If an exceptional condition occurs during the evaluation of an expression (that is, if the result is not mathematically defined or not in the range of representable values for its type), the behavior is undefined.

This is of practical importance since one of the things the compiler is permitted to do is to assume that Undefined Behaviour has not happened, and it may use this to optimise the code so that the if statement disappears and is of no effect.

Note that this applies only to the signed type. Unsigned arithmetic does not overflow. See n1570 S6.2.5/9.

A computation involving unsigned operands can never overflow, because a result that cannot be represented by the resulting unsigned integer type is reduced modulo the number that is one greater than the largest value that can be represented by the resulting type.

Sample 2 is incorrect, because the multiplication of m * n is evaluated as a signed integer expression, which may again result in Undefined Behaviour.

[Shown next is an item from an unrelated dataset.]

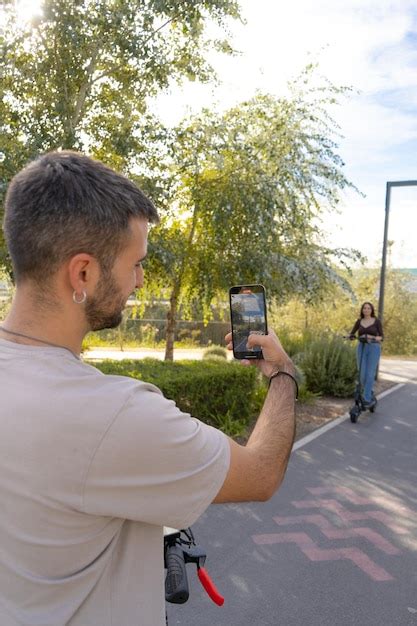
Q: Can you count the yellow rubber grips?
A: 0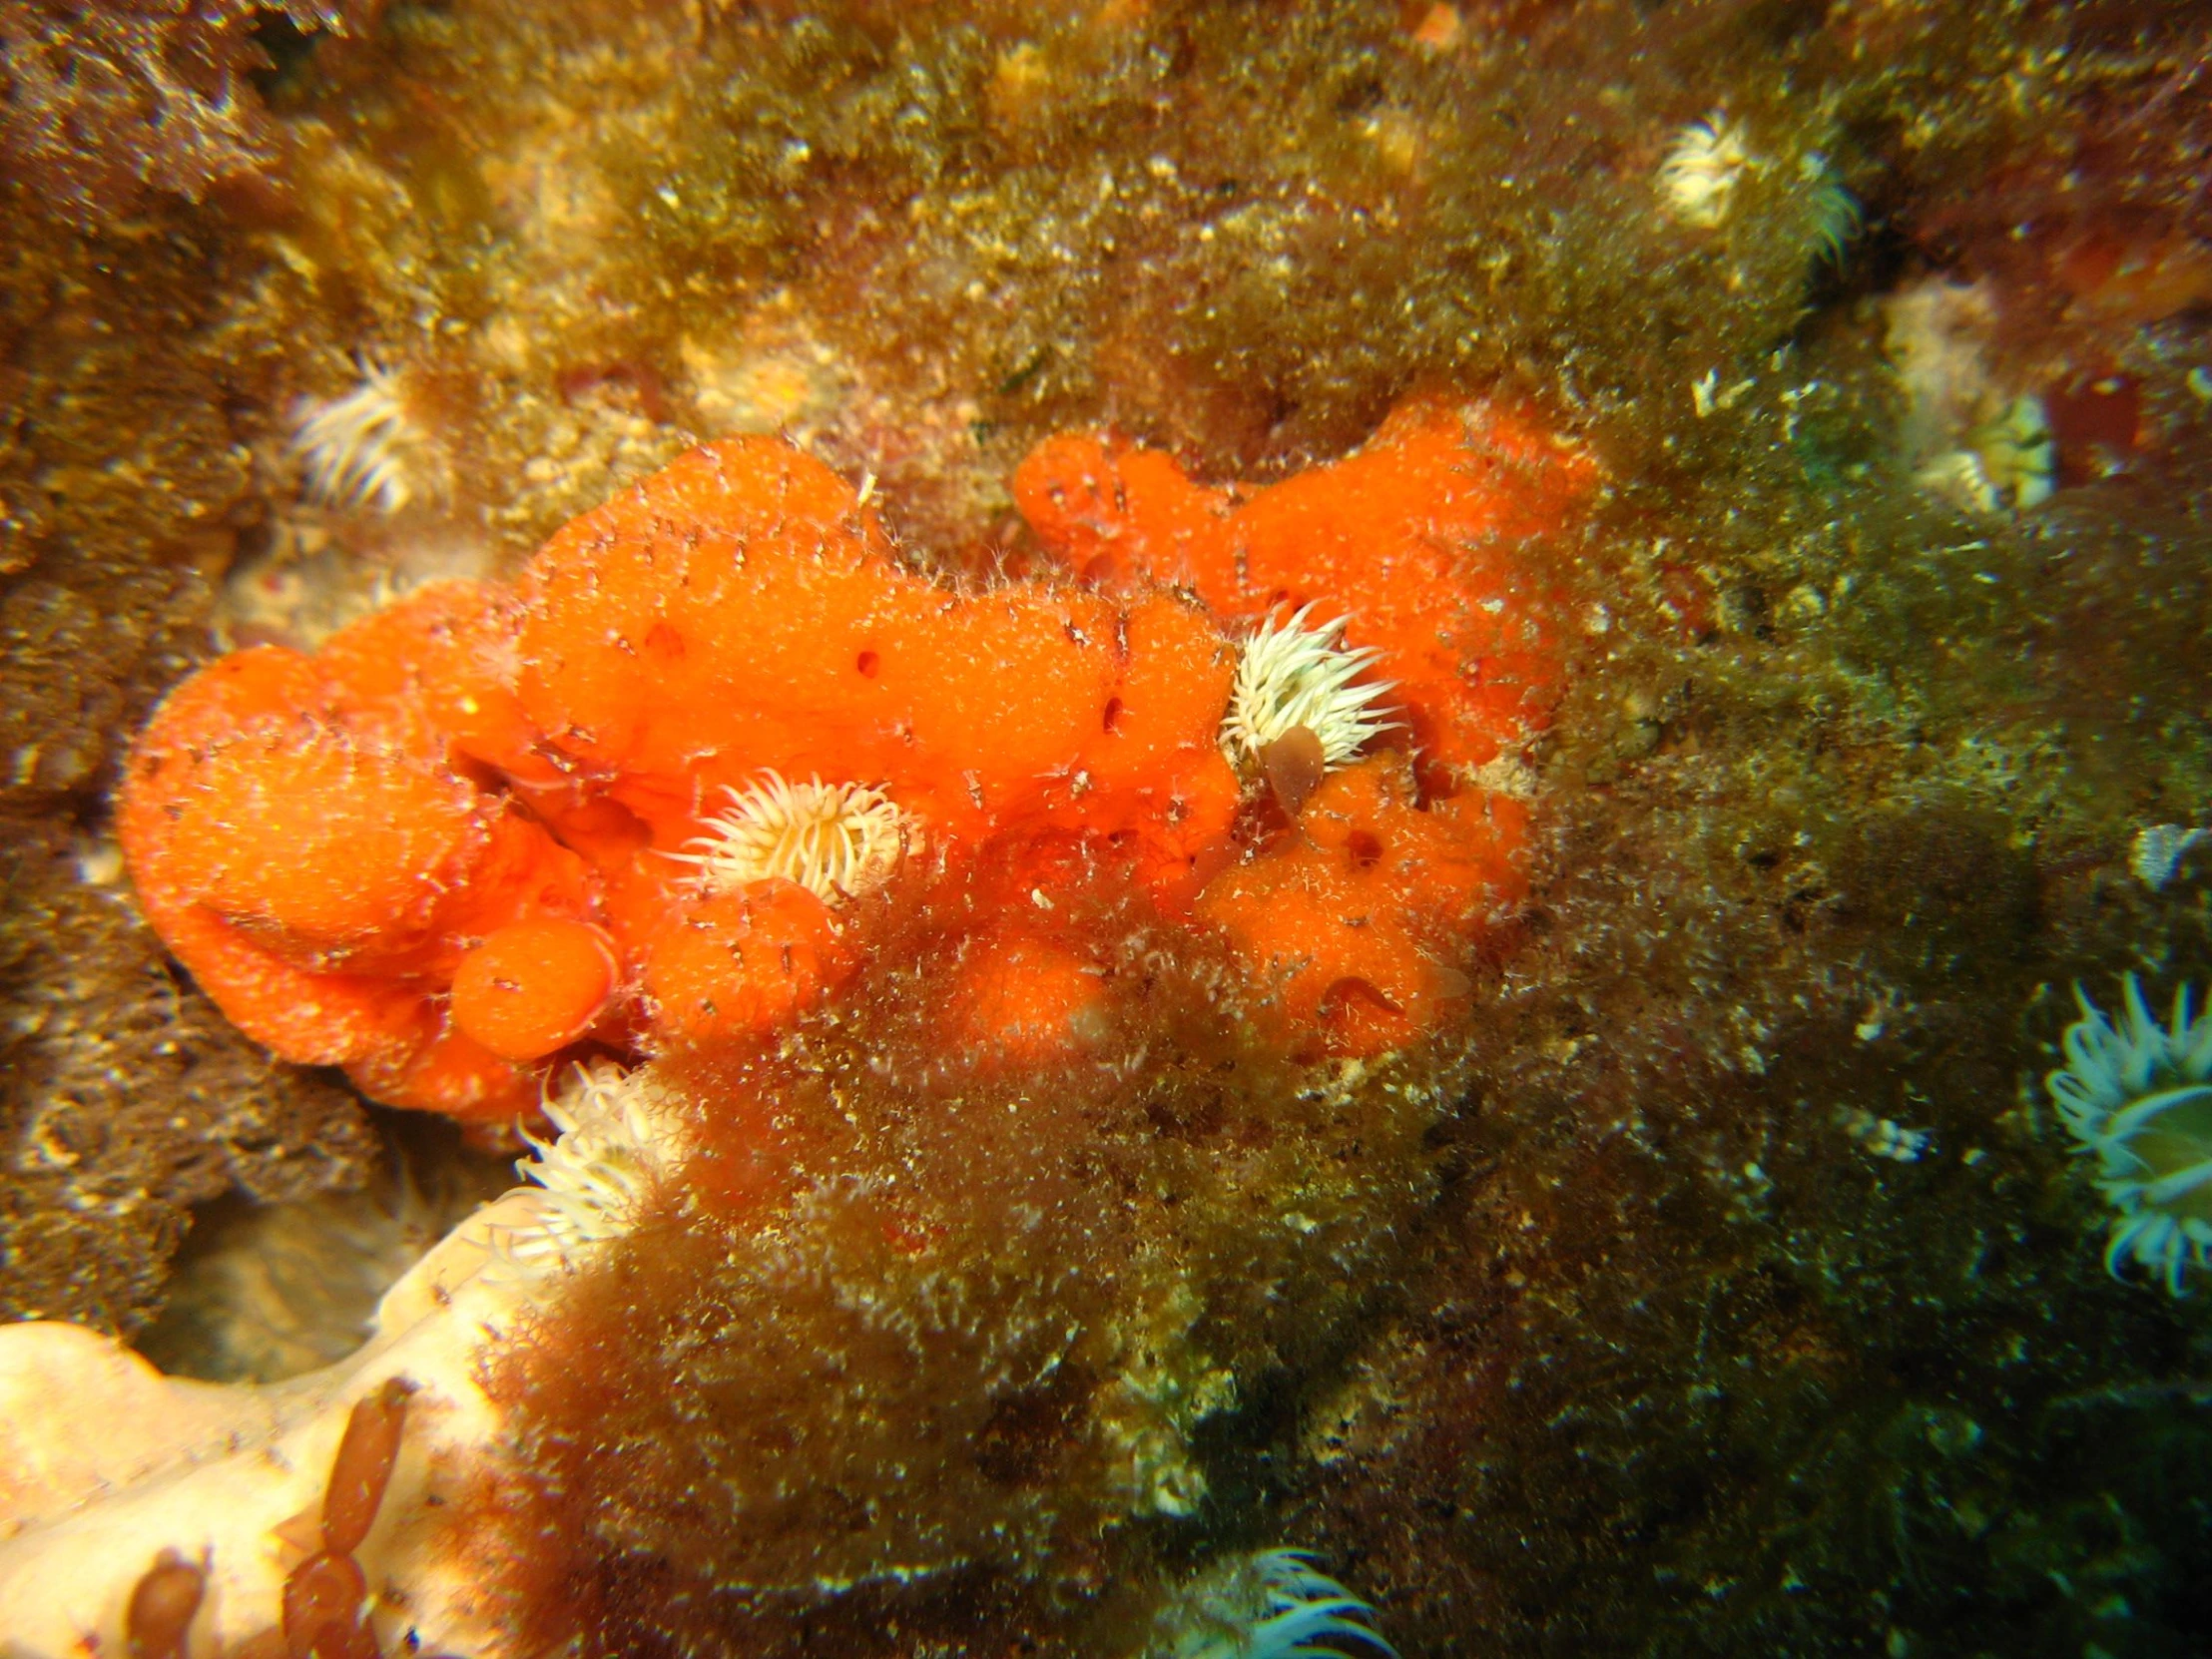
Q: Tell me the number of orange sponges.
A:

However in this case there is less likelihood of a practical effect. The result will most likely produce the correct bit-wise result and once cast to an unsigned the value is likely to be correct. The sample is wrong, but better, at least for 32 bit processors.

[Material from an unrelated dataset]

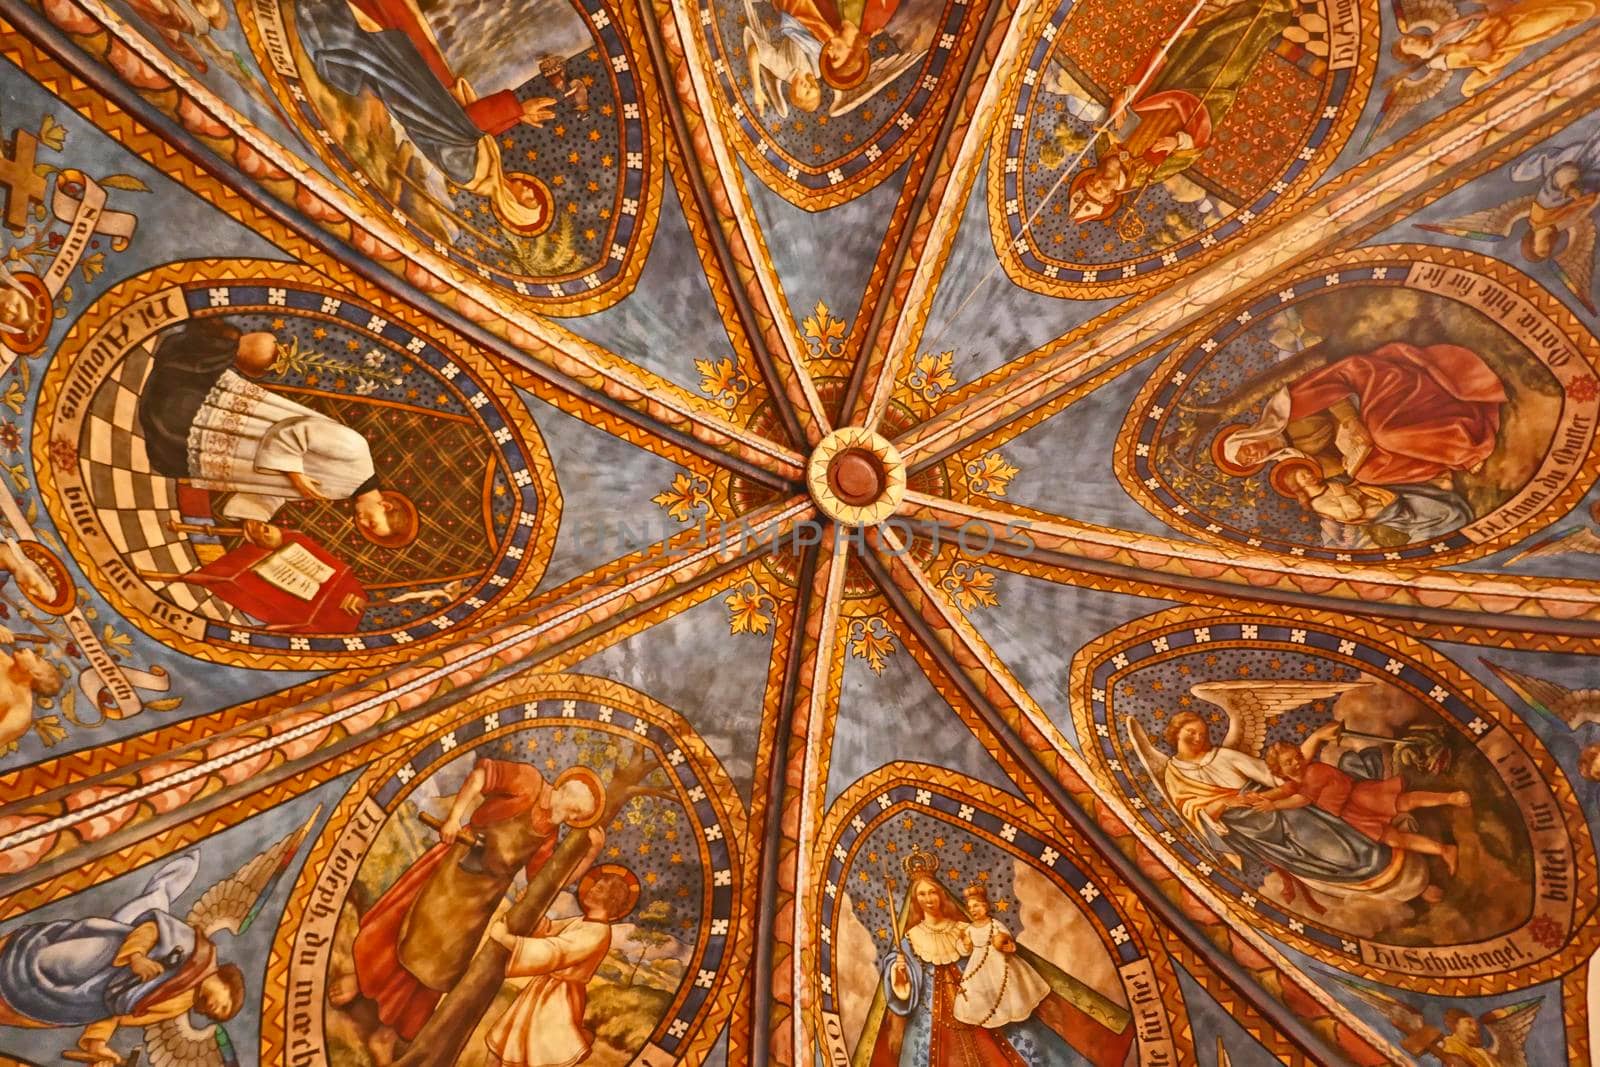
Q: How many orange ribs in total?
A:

Edit: The above para will be true if unsigned int and size_t are the same size, as they usually are for 32 bit processors. Sample 2 will not work correctly where size_t is larger than unsigned int, as it usually is on 64 bit processors. The signed multiply will overflow and produce wrong behaviour for some values.

Sample 3 is almost certainly correct. With the multiplication of m * n evaluated as an unsigned integer expression, there is no possibility of Undefined Behaviour. [As noted in another answer, only one cast operation is actually required.]

The exact behaviour here is subtly dependent on the definitions of int, unsigned int, size_t and SIZE_MAX. The usual assumption is that size_t is the same as unsigned int (or perhaps larger) and that SIZE_MAX is an unsigned integer literal, but these are not actually requirements. Indeed, SIZE_MAX is only required to be at least 65535. At least size_t is required to be unsigned.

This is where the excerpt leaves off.